L’area archeologica di Geridu, oggi uno dei luoghi più studiati dell’archeologia medievale sarda, ha restituito importanti testimonianze materiali che permettono di tracciare la vita della comunità locale tra l’anno Mille e il Trecento. Gli scavi hanno interessato in particolare le abitazioni incendiate attorno al 1350, ma anche livelli più antichi, con strutture risalenti al 1200 e tracce di insediamento databili tra il 1000 e il 1100. Tra i reperti emersi, spiccano ceramiche di provenienza siciliana e tunisina, che testimoniano scambi commerciali a lungo raggio e un’economia aperta verso l’esterno, paragonabile a quella delle élite mercantili di Pisa e Genova.
Durante la presentazione dei risultati, tenutasi direttamente sul sito, il professor Marco Milanese, ordinario di Archeologia all’Università di Sassari, ha illustrato le novità emerse dalle ultime campagne di indagine, sottolineando come Geridu sia oggi il principale laboratorio per lo studio del Medioevo rurale in Sardegna. A emergere, oltre ai reperti legati alla vita quotidiana, sono stati anche elementi architettonici di rilievo. Dopo anni di scavi sulla fase trecentesca del villaggio, è stato portato alla luce per la prima volta il nucleo della villa giudicale, testimoniando la complessa stratificazione storica e politica dell’area.

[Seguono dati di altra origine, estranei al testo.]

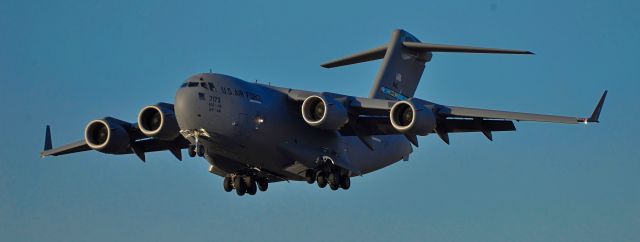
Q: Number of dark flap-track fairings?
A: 6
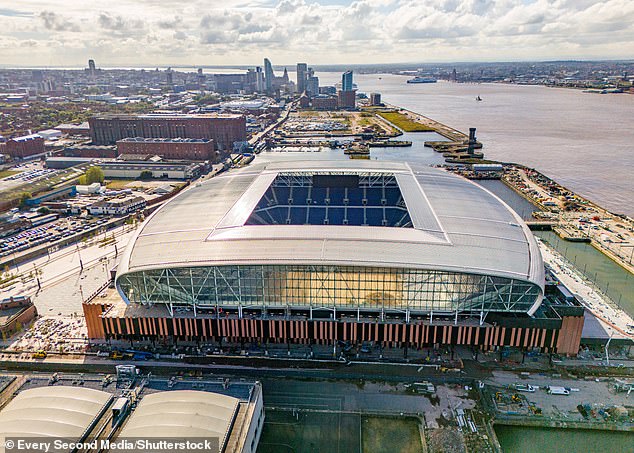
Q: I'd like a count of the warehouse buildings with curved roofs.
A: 2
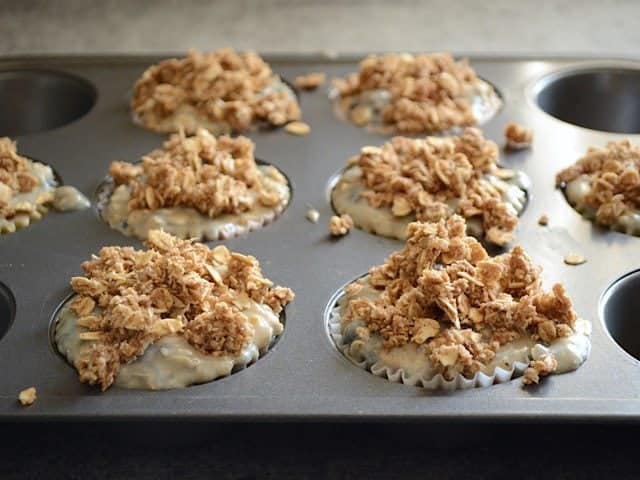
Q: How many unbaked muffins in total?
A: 8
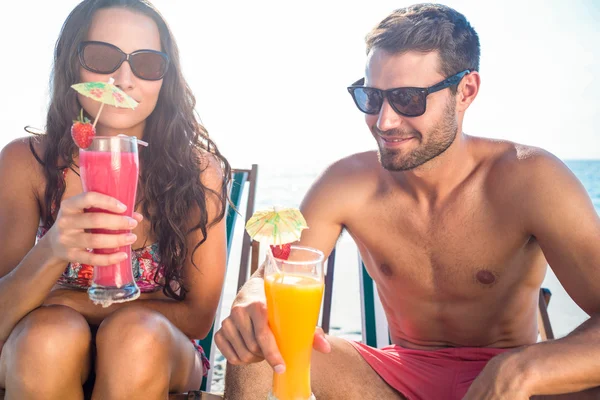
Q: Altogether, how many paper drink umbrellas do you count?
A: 2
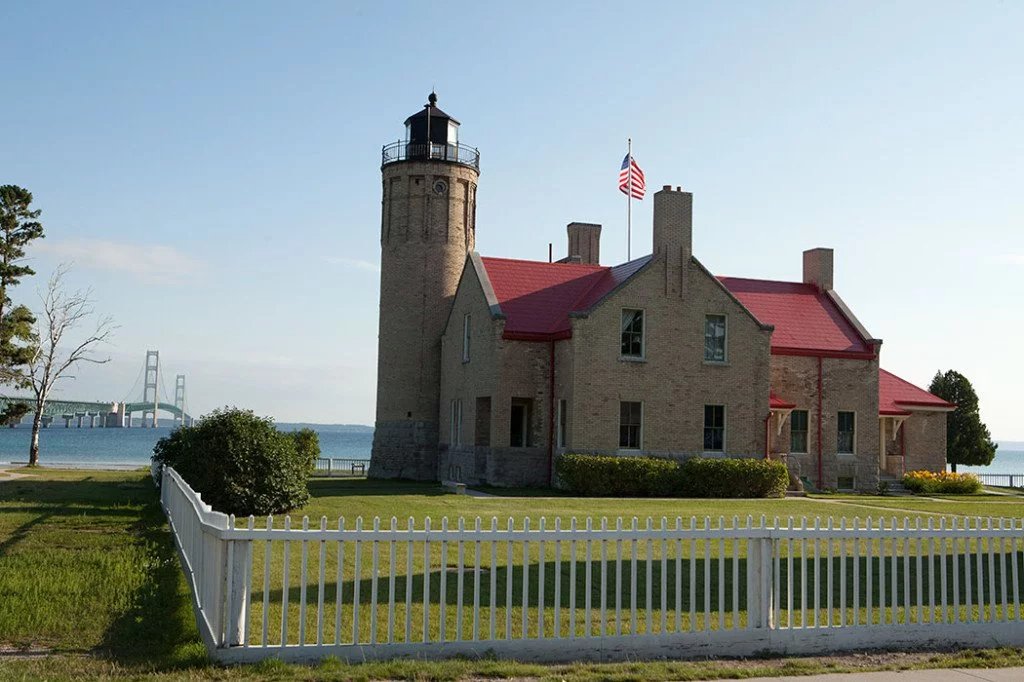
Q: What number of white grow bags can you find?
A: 0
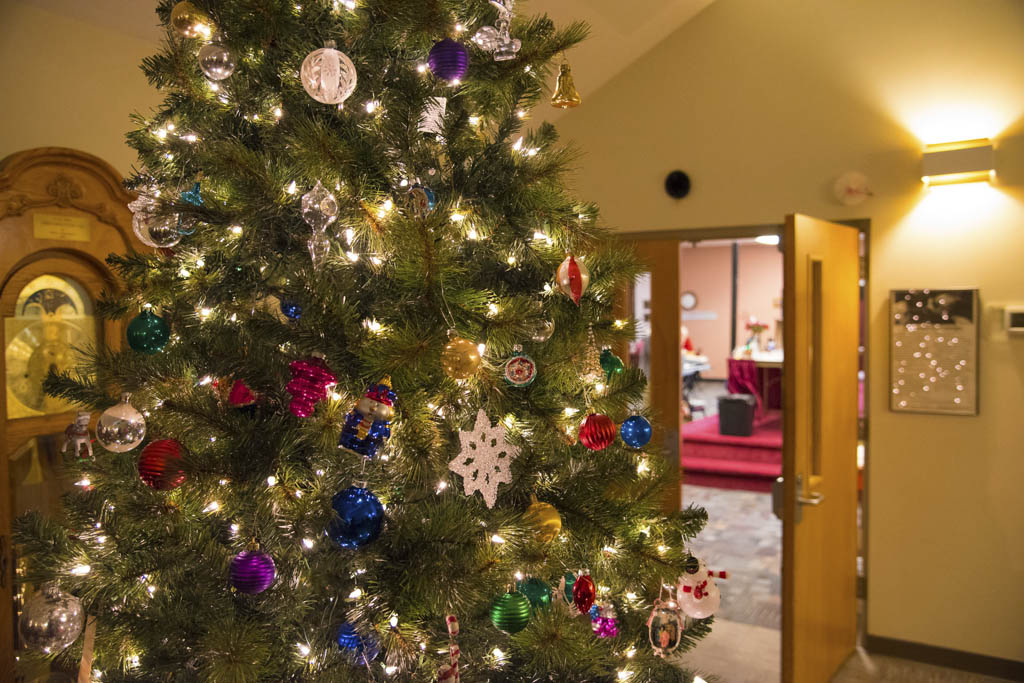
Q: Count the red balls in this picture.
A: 2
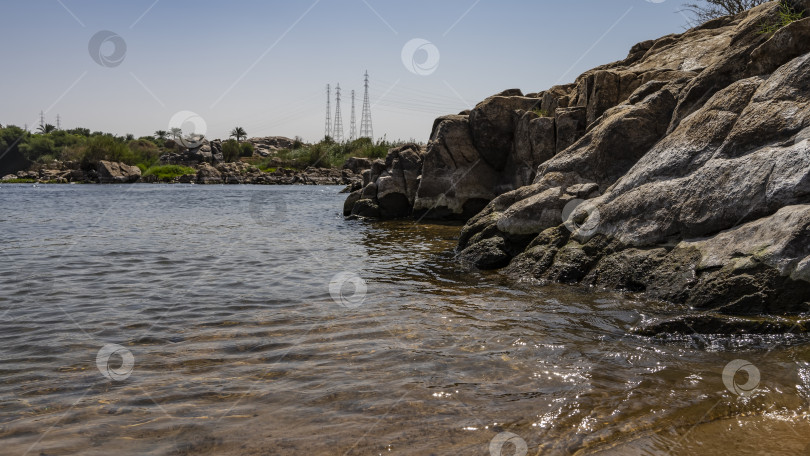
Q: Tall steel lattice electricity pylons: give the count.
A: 4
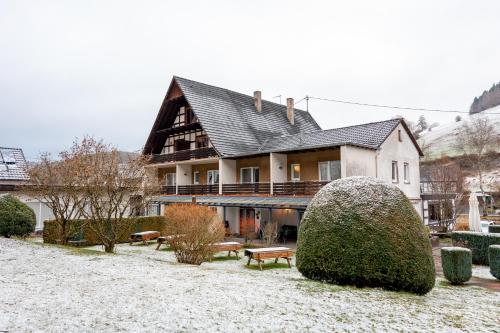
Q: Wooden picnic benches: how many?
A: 4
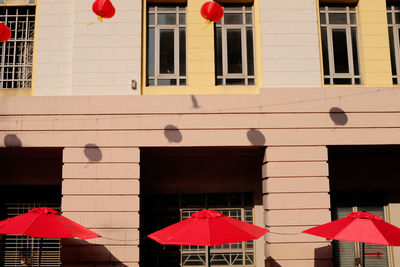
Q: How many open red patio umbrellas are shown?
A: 3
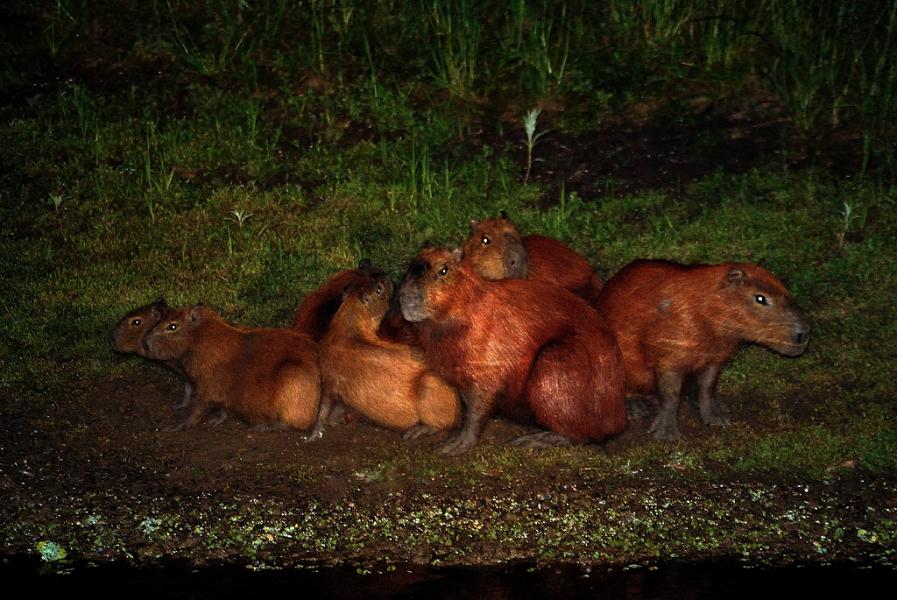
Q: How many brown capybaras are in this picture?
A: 7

Particolarmente significativi anche i risultati ottenuti nell’area dell’antica chiesa parrocchiale di Sant’Andrìa, costruita intorno al 1330 in stile gotico-catalano. Gli scavi hanno permesso di identificare parti dell’edificio romanico precedente, risalente all’XI secolo e appartenente alla fase giudicale del villaggio. La sostituzione del vecchio luogo di culto con una nuova struttura monumentale rientrava nella volontà della feudalità aragonese di imprimere un segno visibile della propria presenza sul territorio, in un’epoca in cui Geridu contava oltre 1500 abitanti.
Il valore del sito è stato rimarcato anche dal sindaco di Sorso, Fabrizio Demelas, che ha evidenziato il ruolo centrale del Comune nelle attività di tutela e valorizzazione del patrimonio archeologico locale. In questo contesto, sono previsti a breve nuovi interventi per migliorare l’accessibilità e la fruizione non solo del sito di Geridu, ma anche di altri luoghi di interesse come la Villa romana di Santa Filitica e il Pozzo Sacro nuragico di Serra Niedda.
La Soprintendente per Sassari e Nuoro, Isabella Fera, ha ribadito l’importanza della sinergia tra enti pubblici e accademia, un rapporto consolidato già dagli anni Novanta e recentemente formalizzato con il rinnovo dell’accordo nel 2023. Questa collaborazione non solo ha consentito l’avanzamento delle ricerche, ma ha trasformato Geridu in un contesto di formazione per studenti e giovani archeologi, favorendo lo sviluppo di nuove competenze e una maggiore consapevolezza del valore del patrimonio.
A sottolineare l’impatto culturale del progetto è intervenuta anche l’archeologa Gabriella Gasperetti, funzionaria della Soprintendenza, che ha ricordato come le scoperte di Geridu abbiano contribuito alla realizzazione del Museo Biddas, ospitato nel Palazzo Baronale di Sorso. Il museo, premiato nel 2013 per l’innovazione nella comunicazione del Medioevo, propone un percorso didattico centrato su Geridu, ma capace di raccontare anche le dinamiche comuni a molti villaggi abbandonati della Sardegna.
Le attività in corso e i risultati raggiunti confermano l’importanza del sito come chiave di lettura per superare vecchi stereotipi sulla vita nelle campagne medievali dell’isola. In un contesto di collaborazione consolidata, le istituzioni auspicano ora un ulteriore sostegno da parte della Regione per garantire la continuità di un lavoro che, attraverso l’archeologia, contribuisce in modo concreto alla conoscenza e alla valorizzazione del territorio.